I've spent more than three decades trying to get my head around quantum mechanics. One of the founders of quantum mechanics, Niels Bohr, said, If you're not astonished by it, then you haven't understood it. So I sort of feel happy that I'm still astonished by it. That's a good thing. But it means I study the very smallest structures in the universe — the building blocks of reality. If we think about the scale of size, start with an everyday object like the tennis ball, and just go down orders of magnitude in size — from the eye of a needle down to a cell, down to a bacterium, down to an enzyme — you eventually reach the nano-world.
Now, nanotechnology may be a term you've heard of. A nanometer is a billionth of a meter. My area is the atomic nucleus, which is the tiny dot inside an atom. It's even smaller in scale. This is the domain of quantum mechanics, and physicists and chemists have had a long time to try and get used to it. Biologists, on the other hand, have got off lightly, in my view. They are very happy with their balls-and-sticks models of molecules.
The balls are the atoms, the sticks are the bonds between the atoms. And when they can't build them physically in the lab, nowadays, they have very powerful computers that will simulate a huge molecule. This is a protein made up of 100,000 atoms. It doesn't really require much in the way of quantum mechanics to explain it. Quantum mechanics was developed in the 1920s. It is a set of beautiful and powerful mathematical rules and ideas that explain the world of the very small. And it's a world that's very different from our everyday world, made up of trillions of atoms. It's a world built on probability and chance. It's a fuzzy world. It's a world of phantoms, where particles can also behave like spread-out waves.

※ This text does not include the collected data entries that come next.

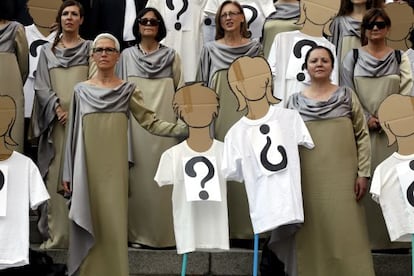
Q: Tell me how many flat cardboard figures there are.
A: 7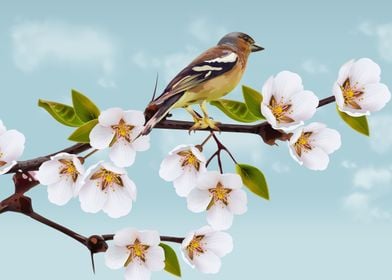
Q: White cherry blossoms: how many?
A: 11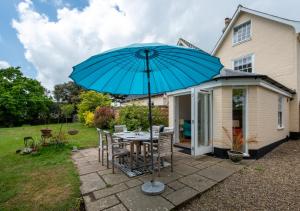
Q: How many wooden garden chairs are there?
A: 6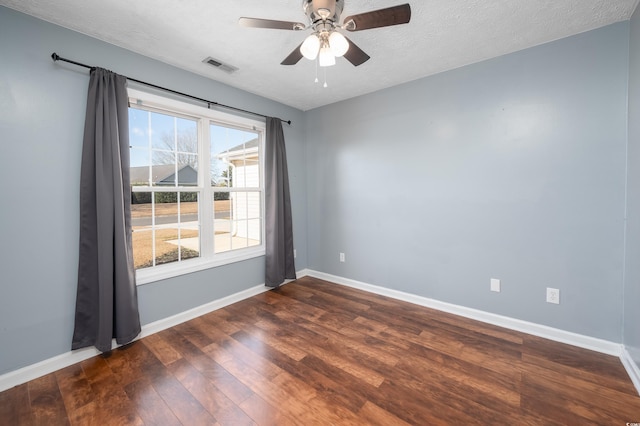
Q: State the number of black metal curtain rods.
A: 1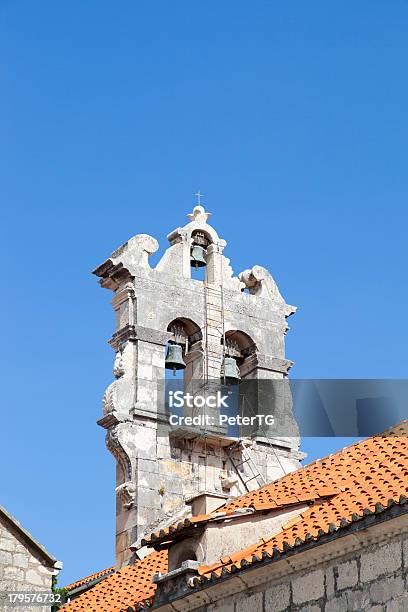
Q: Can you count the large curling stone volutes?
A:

If we imagine quantum mechanics or quantum physics, then, as the fundamental foundation of reality itself, then it's not surprising that we say quantum physics underpins organic chemistry. After all, it gives us the rules that tell us how the atoms fit together to make organic molecules. Organic chemistry, scaled up in complexity, gives us molecular biology, which of course leads to life itself. So in a way, it's sort of not surprising. It's almost trivial. You say, "Well, of course life ultimately must depend of quantum mechanics." But so does everything else. So does all inanimate matter, made up of trillions of atoms.

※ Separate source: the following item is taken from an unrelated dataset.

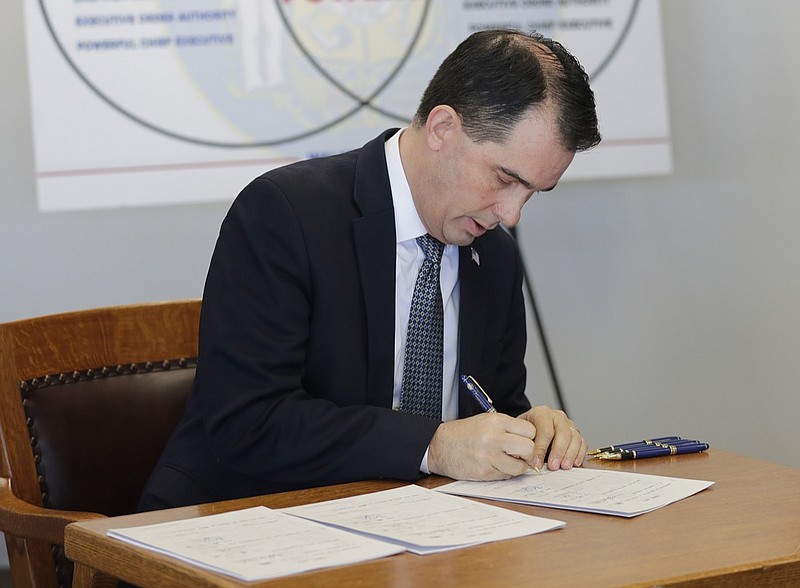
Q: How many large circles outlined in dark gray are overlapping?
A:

Ultimately, there's a quantum level where we have to delve into this weirdness. But in everyday life, we can forget about it. Because once you put together trillions of atoms, that quantum weirdness just dissolves away. Quantum biology isn't about this. Quantum biology isn't this obvious. Of course quantum mechanics underpins life at some molecular level. Quantum biology is about looking for the non-trivial — the counterintuitive ideas in quantum mechanics — and to see if they do, indeed, play an important role in describing the processes of life.
Here is my perfect example of the counterintuitiveness of the quantum world. This is the quantum skier. He seems to be intact, he seems to be perfectly healthy, and yet, he seems to have gone around both sides of that tree at the same time. Well, if you saw tracks like that you'd guess it was some sort of stunt, of course. But in the quantum world, this happens all the time. Particles can multitask, they can be in two places at once. They can do more than one thing at the same time. Particles can behave like spread-out waves. It's almost like magic.
Physicists and chemists have had nearly a century of trying to get used to this weirdness. I don't blame the biologists for not having to or wanting to learn quantum mechanics.
You see, this weirdness is very delicate; and we physicists work very hard to maintain it in our labs. We cool our system down to near absolute zero, we carry out our experiments in vacuums, we try and isolate it from any external disturbance. That's very different from the warm, messy, noisy environment of a living cell. Biology itself, if you think of molecular biology, seems to have done very well in describing all the processes of life in terms of chemistry — chemical reactions. And these are reductionist, deterministic chemical reactions, showing that, essentially, life is made of the same stuff as everything else, and if we can forget about quantum mechanics in the macro world, then we should be able to forget about it in biology, as well.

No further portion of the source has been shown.